Bu durum, “bilmiyorum” demeyi pek sevmediğimizden mi yoksa yardım duygularımızın yoğunluğundan mı kaynaklanıyor belli değil ama tercih konusunda yaşananlarla bire bir örtüşüyor. 

Haberin Devamı

Daha önce de çok yazdık ama bir kez daha hatırlatmakta yarar var. İyi okul ya da iyi üniversite yoktur, sizin için doğru olan üniversite ya da okul vardır. 

Bir başkası için iyi olan sizin için bir felaket olabilir. Ya da tıpta, mühendislikte iyi olanlar, sosyal bilimlerde, güzel sanatlarda, hukukta dökülüyor olabilirler. 

Önemli olan başkalarının ne dediği değil, sizin ne aradığınız? 

Yurt içi ya da yurt dışında gittiğim her üniversite ya da diğer öğretim kurumlarına hep şu tarz sorular sordum. 

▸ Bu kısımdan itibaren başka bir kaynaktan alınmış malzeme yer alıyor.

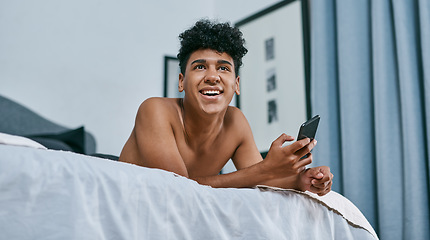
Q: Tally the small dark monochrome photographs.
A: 3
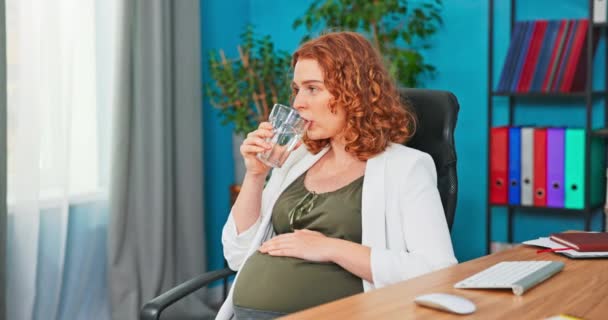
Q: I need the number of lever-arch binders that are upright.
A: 6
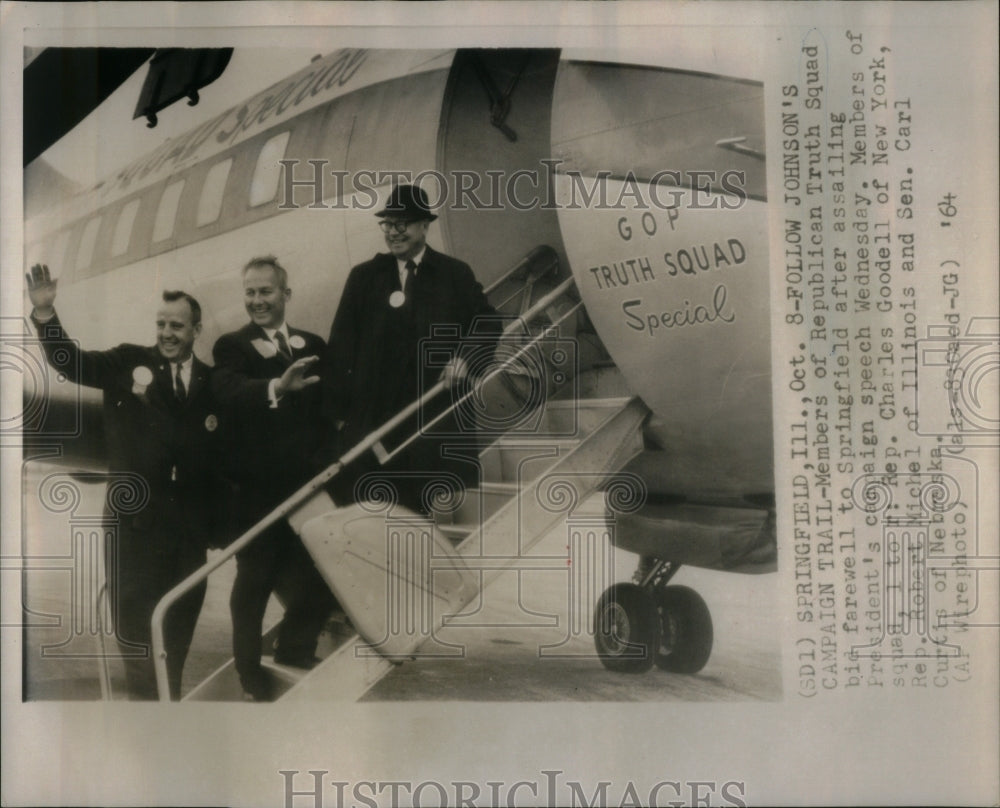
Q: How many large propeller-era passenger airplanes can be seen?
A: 1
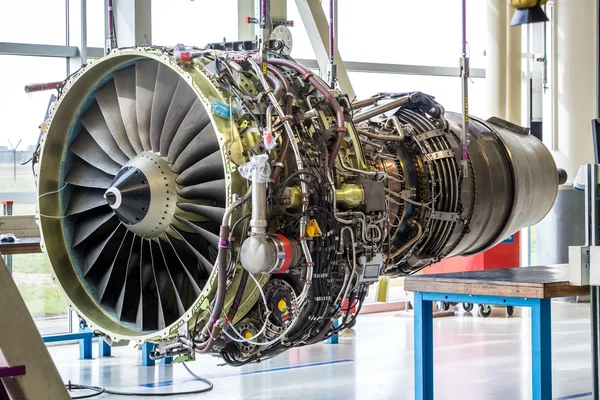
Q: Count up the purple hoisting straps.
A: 4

Bugüne kadar Nobel ödülü alan kaç mezununuz, kaç milyarderiniz, sanatçınız, şampiyon sporcunuz, hukukçunuz, siyasetçiniz, gazeteciniz, çiftçiniz, işadamınız, sanayiciniz, öğretmeniniz, mucidiniz ya da kaç hiçbir şey olamayanınız oldu? 

Mezunların geldiği son noktaya bakarak, bir anlamda o üniversitelerin ya da öğretim kurumlarının geleneğini, birikimini, geleceğe bakış açısını yakalamaya çalışırım. 

Çoğu zaman çok enteresan bulgular olur, şaşar kalırım. 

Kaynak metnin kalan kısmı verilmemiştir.